I've heard 225 in other places on other speakers so it apples to oranges. So far 60s are my favorite. I'm interested to see what you think.
 
I will report my finding this weekend. I just got the two boxes of MC60 back, and plus another two boxes for my restored Scott 222D. Man, Christmas came way early this year!
 
Switching from MC75 to MC30, my speakers had drastic change in personality, for good, not day and night rather earth and mars. MC75 made me feel I should have bought Frist Watt amps instead messing with all the tubes. The stock tubes of MC75 sound pretty terrible, BTW, harsh and gainy. My body was some what tense when I listened to MC75. While MC30 made me more connected to music.

First Watt over MC75??!! Can't say I would put down the MC75 that badly but they are not my favorites. However, they have a secure place in my Mac collection.
 
When ever folks ask me what they should get if they want to love tube sound I recommend the MC 60 with a C-20. I had MC 60's way back when they were just special with my Stevens and Altec speakers.
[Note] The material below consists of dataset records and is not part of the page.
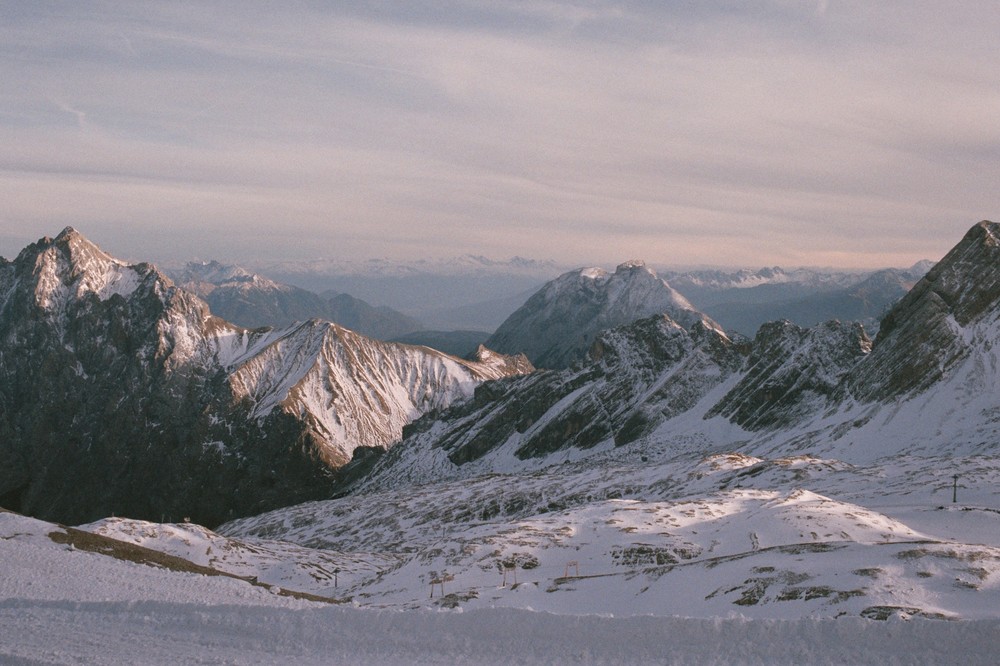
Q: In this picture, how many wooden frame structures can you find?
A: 3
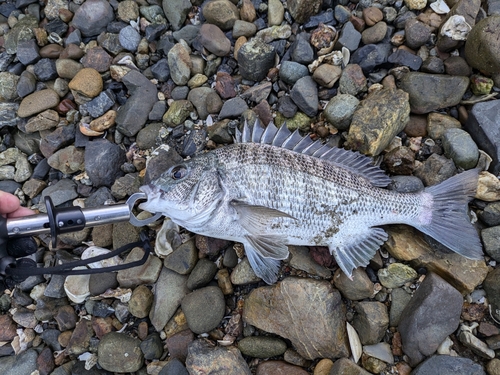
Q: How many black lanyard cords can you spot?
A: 1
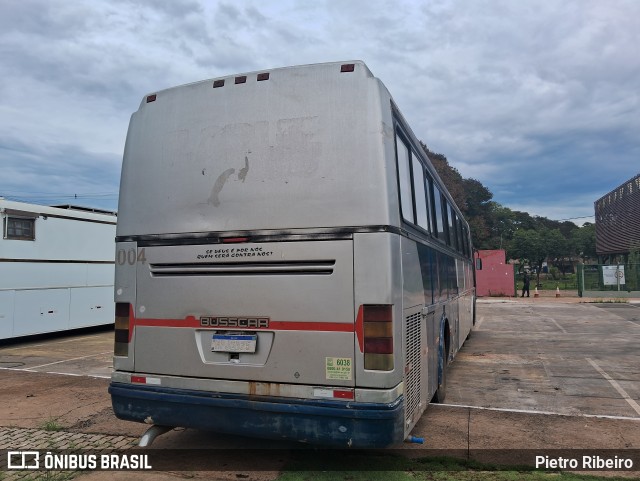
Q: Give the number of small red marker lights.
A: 5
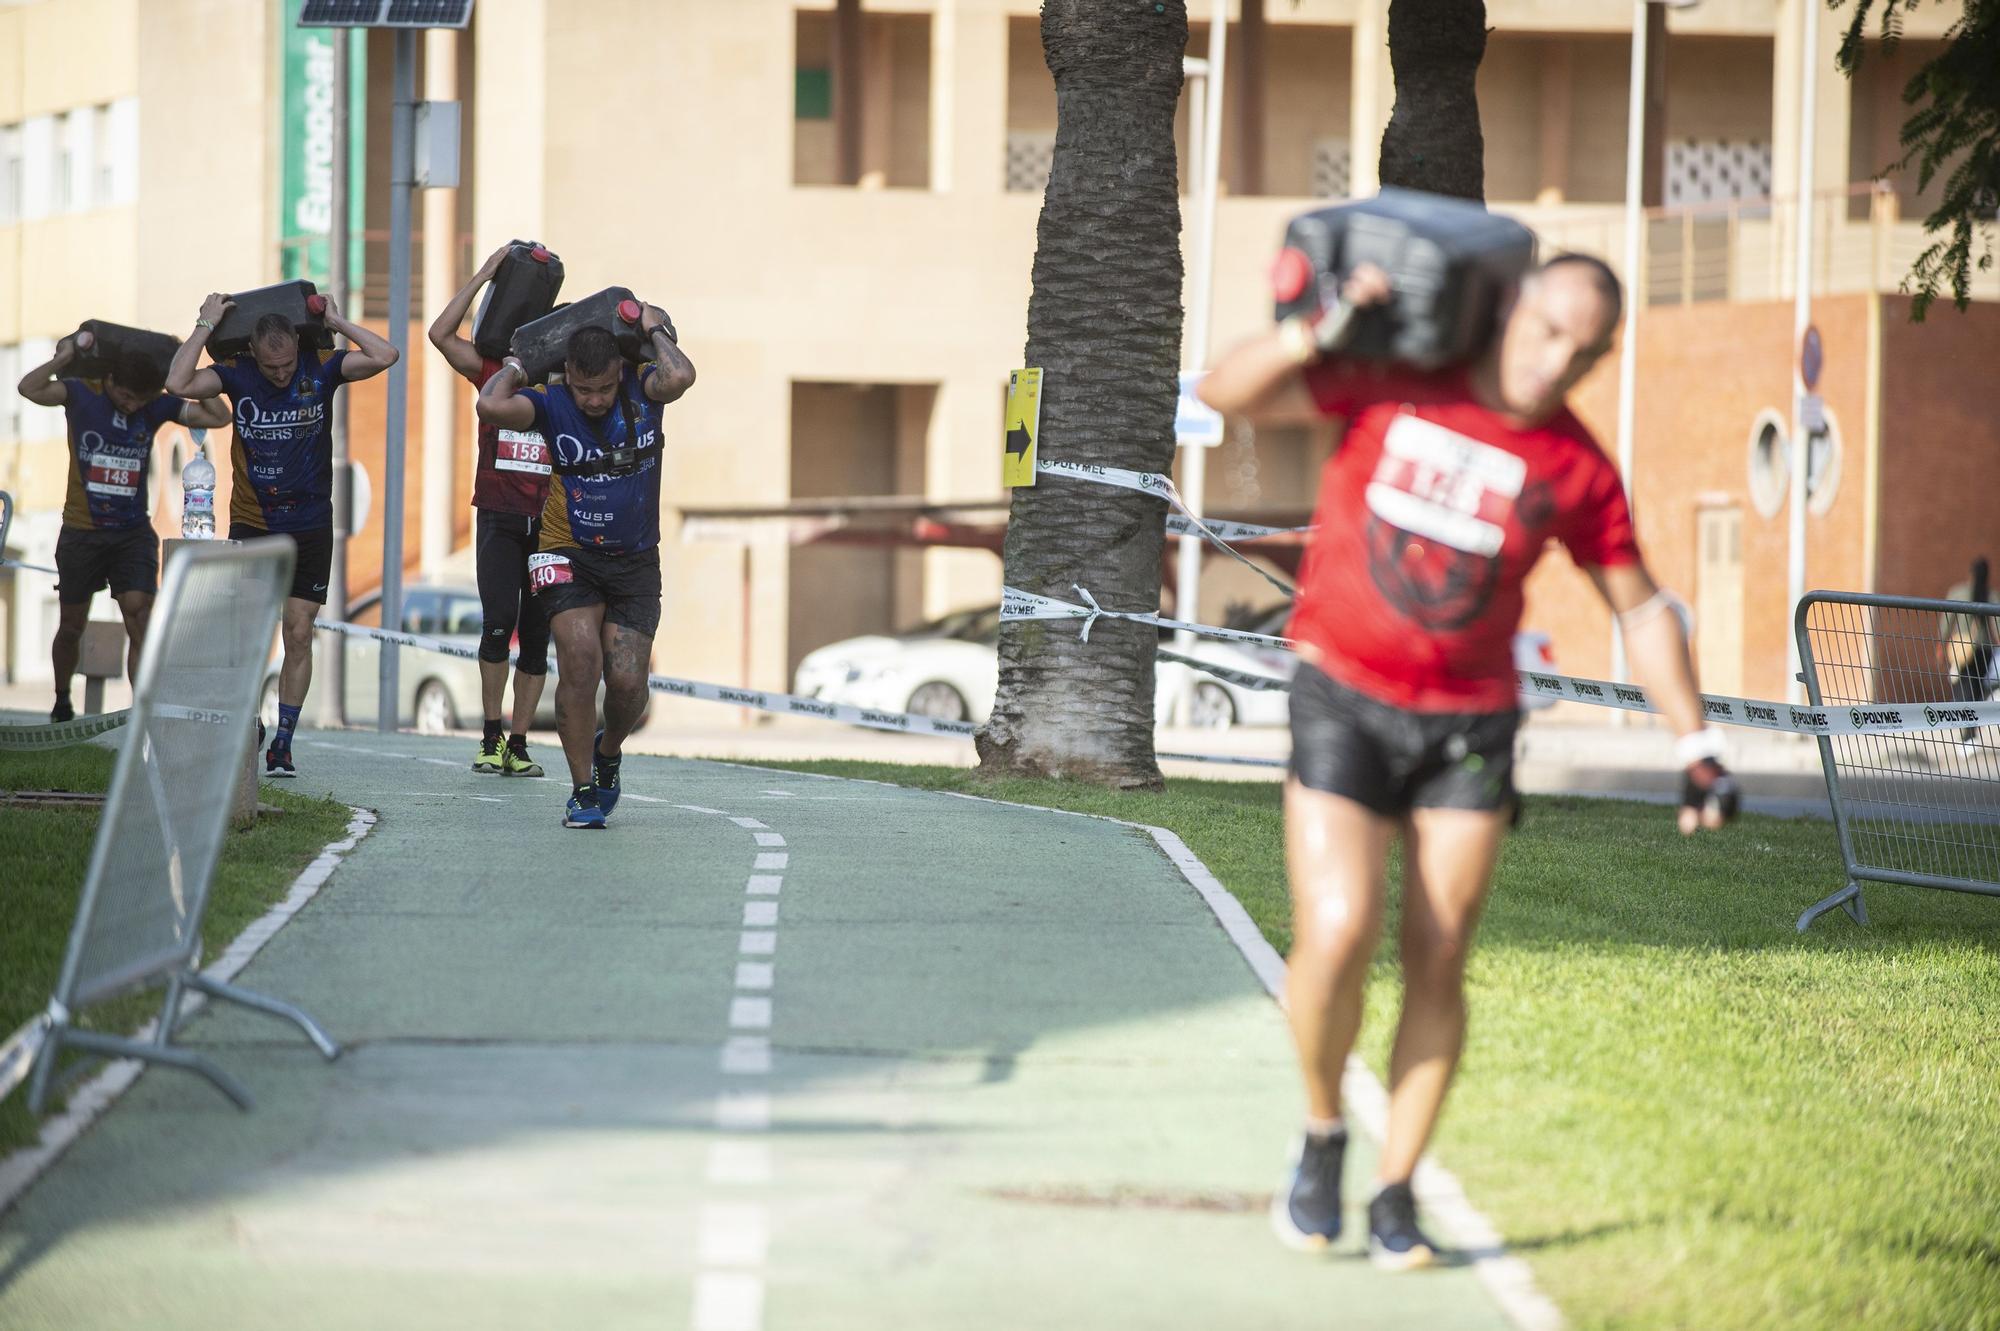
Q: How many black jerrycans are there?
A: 5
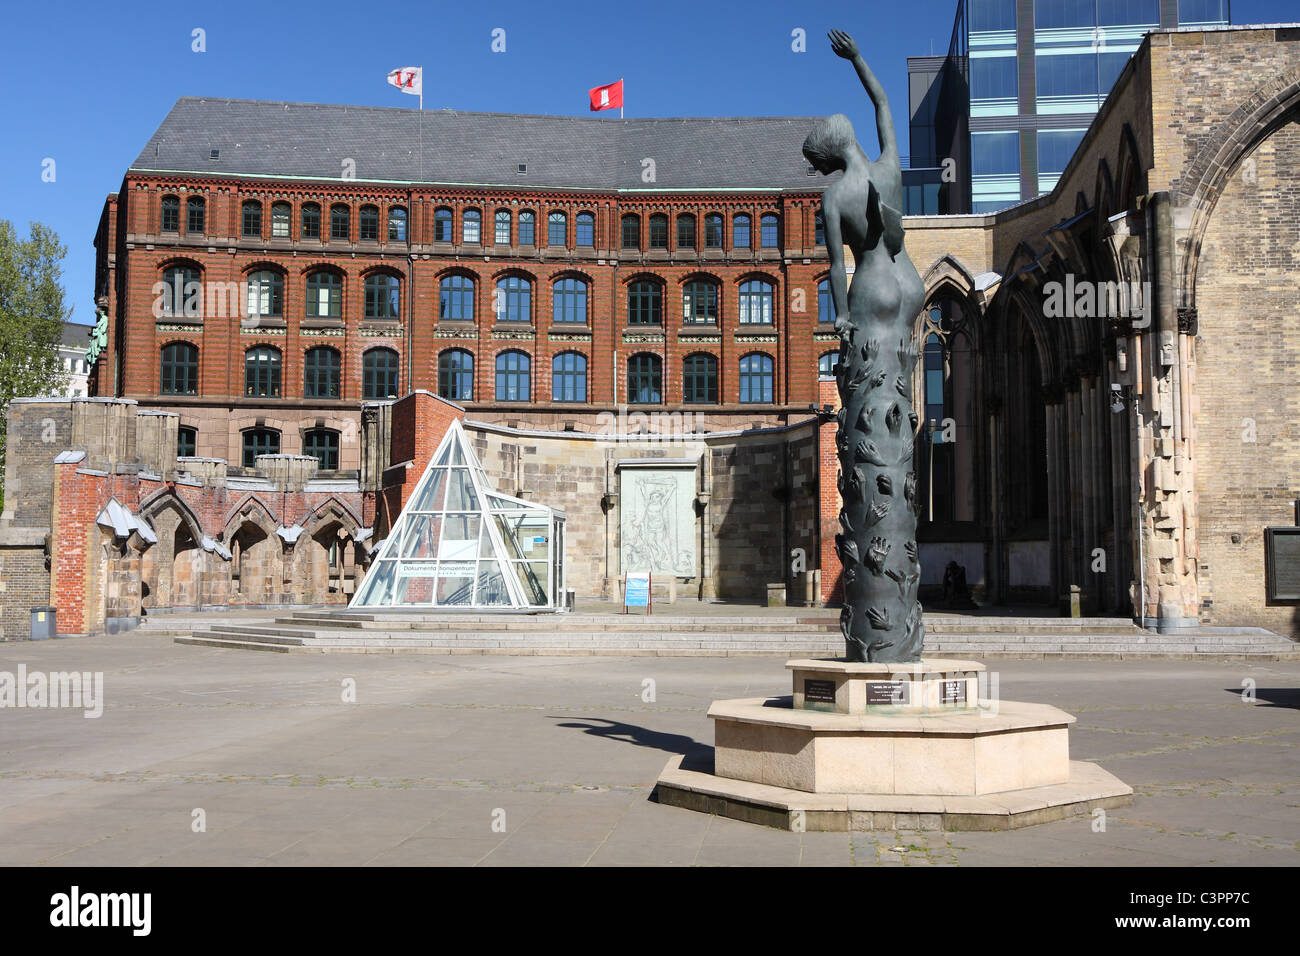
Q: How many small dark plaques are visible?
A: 3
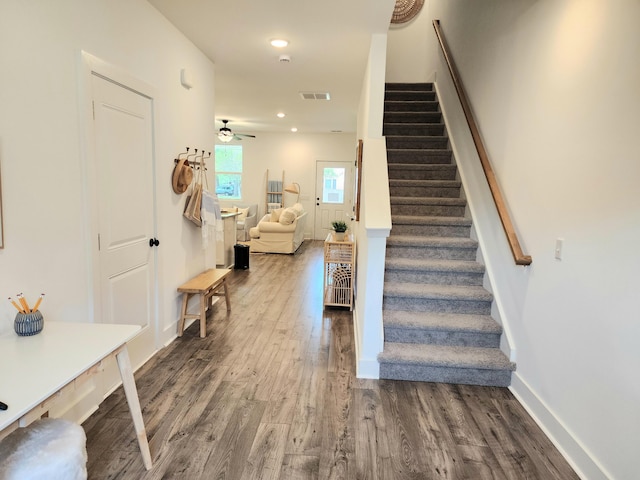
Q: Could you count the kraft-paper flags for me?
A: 0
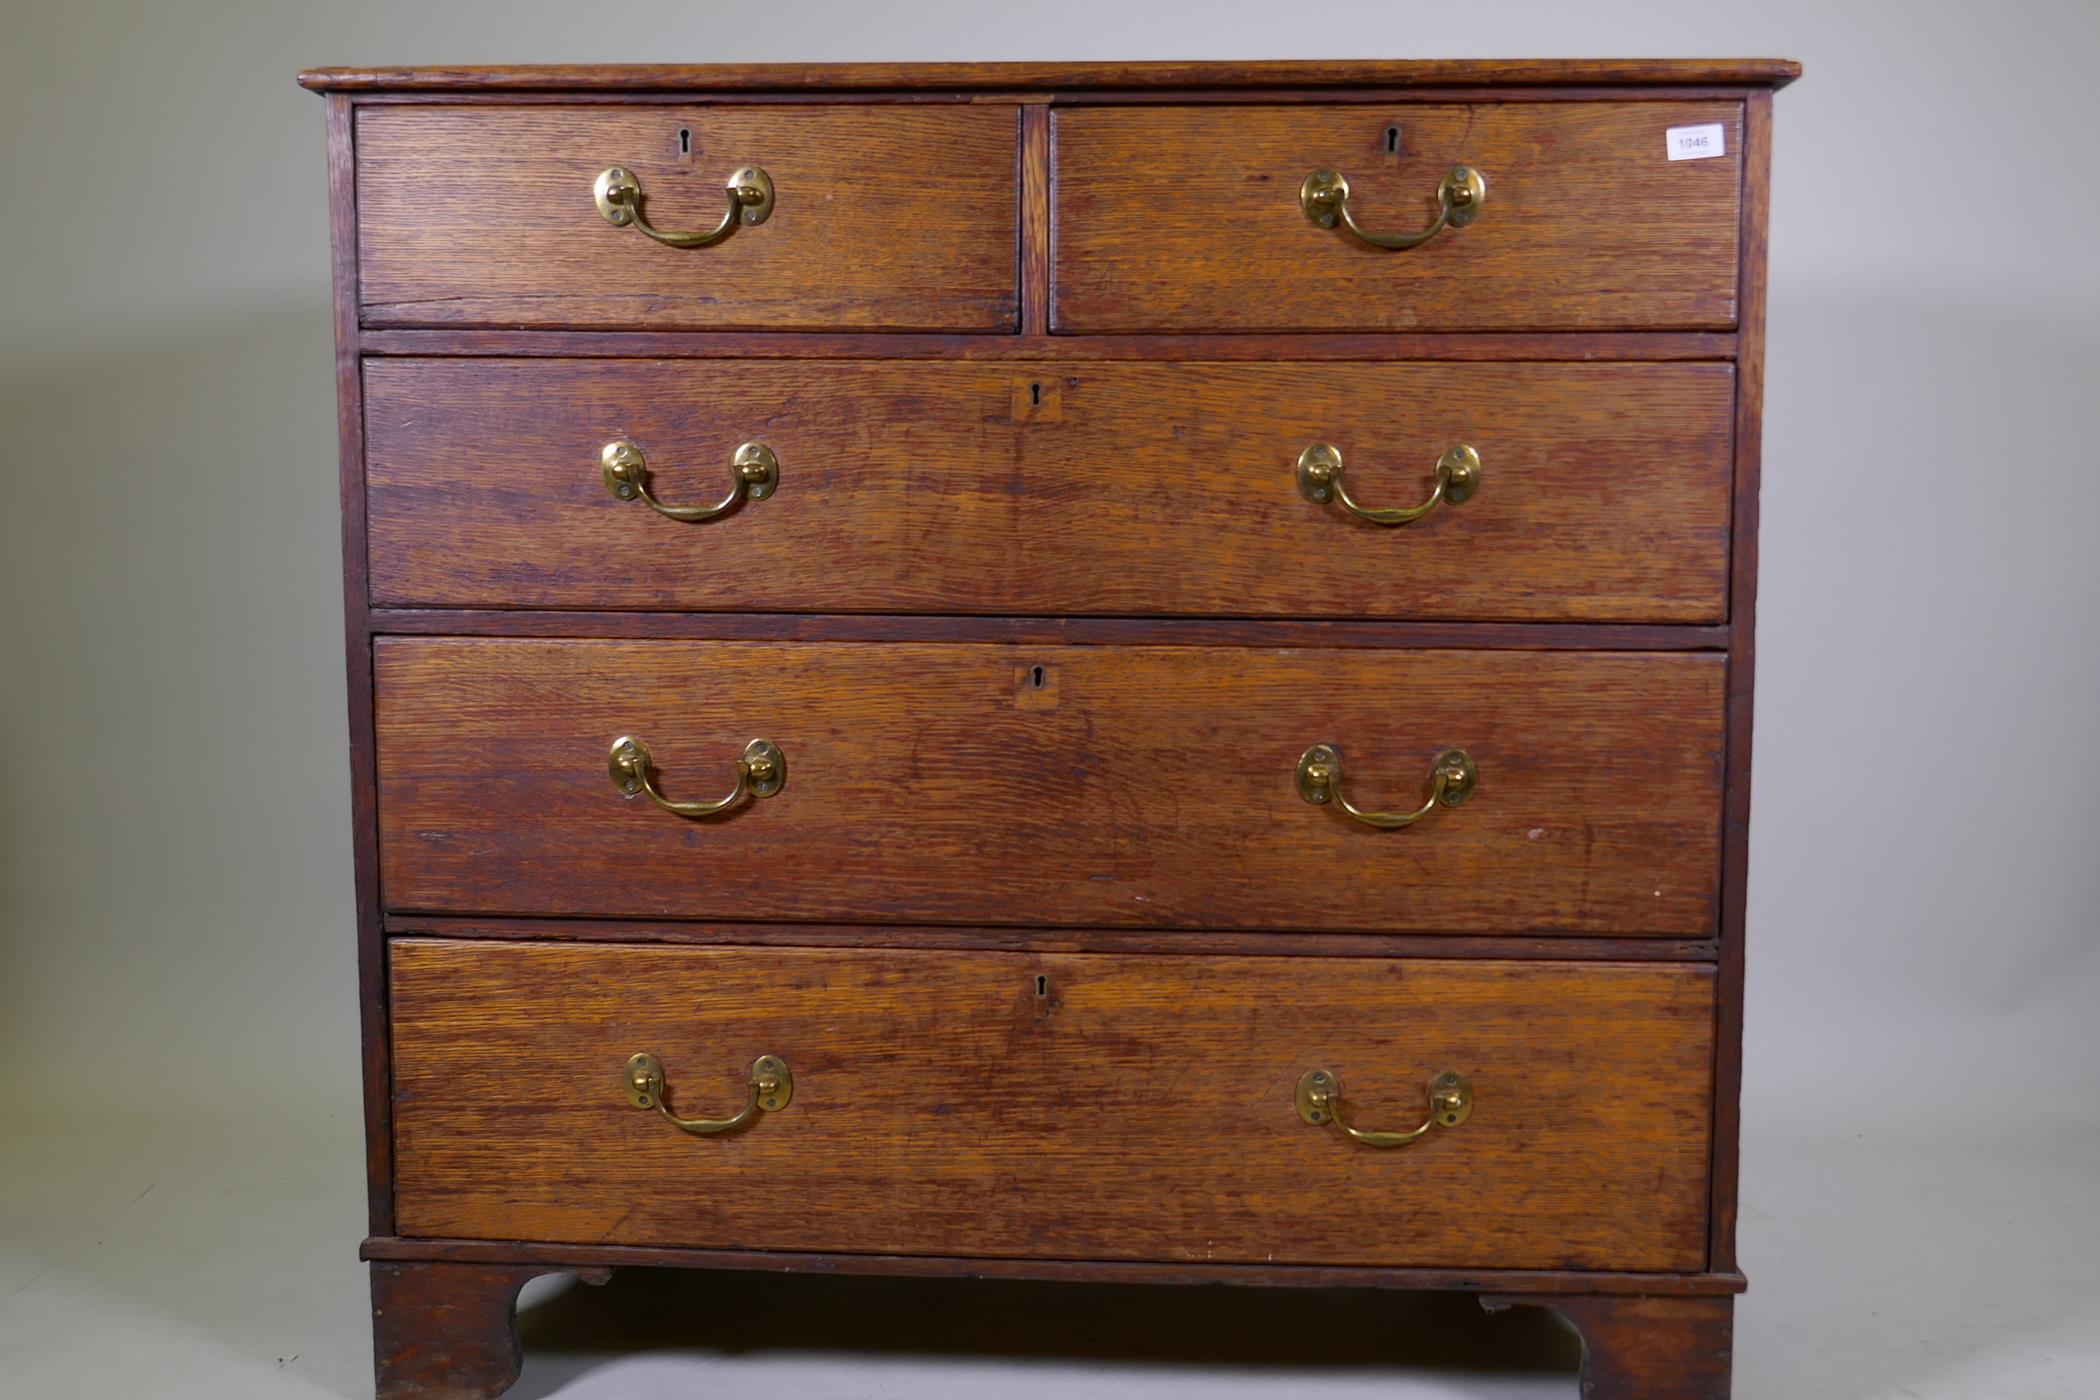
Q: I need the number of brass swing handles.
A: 8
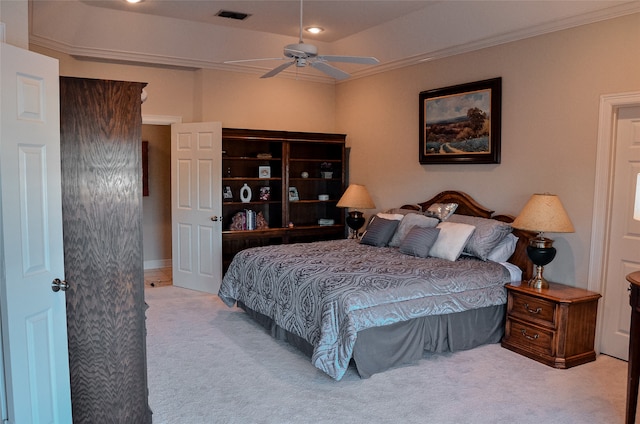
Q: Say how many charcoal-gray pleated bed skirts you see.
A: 1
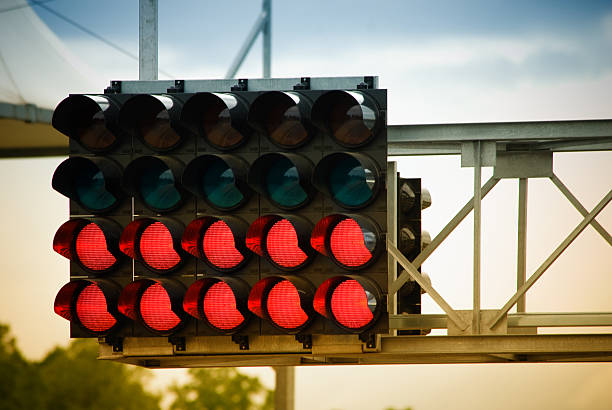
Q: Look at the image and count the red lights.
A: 10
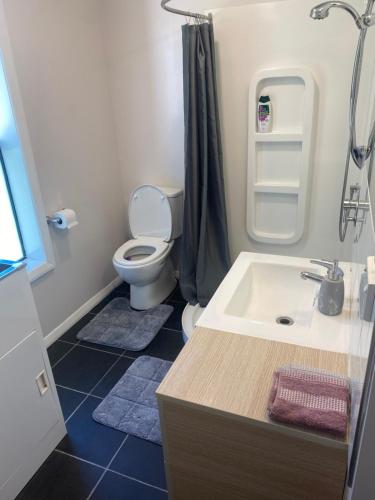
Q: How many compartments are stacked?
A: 3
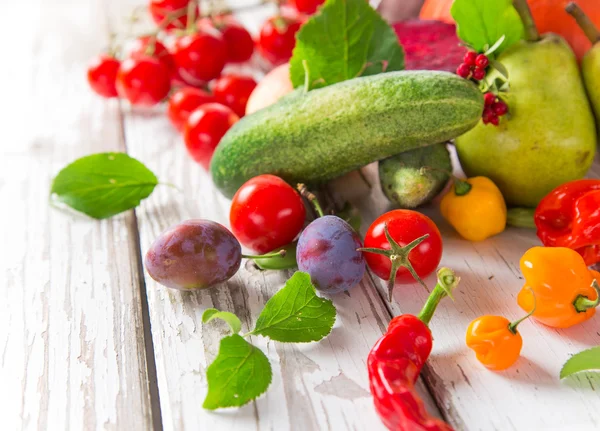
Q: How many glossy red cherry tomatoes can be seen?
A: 13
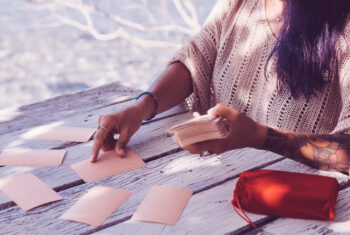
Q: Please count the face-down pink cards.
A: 6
Now those speakers all roll off starting around 9 KHZ, so the differences between the amps was n't very large to my young ears and I preferred the grunt of the MC-60. A friend of mine still has my 60's though he lives now in Florida and his system is in storage when I last heard his 60's driving big 15 Altec coax the sound was very detailed and warm. A totally different sound from what I experienced way back when. 30's were a little to soft for me and like I said they don't growl or roar like a MC 60. Its like the difference between a 240 and a 275. Though I think a 275 is smoother than a 240 which is the opposite of a 30 vs a 60. Tube amps with their low dampening factor are so easily influenced by impedance swings of speaker loads. A couple DB difference here versus a couple of db the other way from a different amp can really influence the sound. Look at Stereophiles tests of tube amps or Ken Rockwell's test of a 240 and its easy to see how a speaker load can change the output of a Mac amp 3 or 4 db over an octave or two. This change can easily influence our opinions. So unless everyone is using the same speaker for comparisons,its hard to make a decision. And what a MC 30 sounds like maybe preferred with X speakers a MC 60 maybe preferred with Y speakers.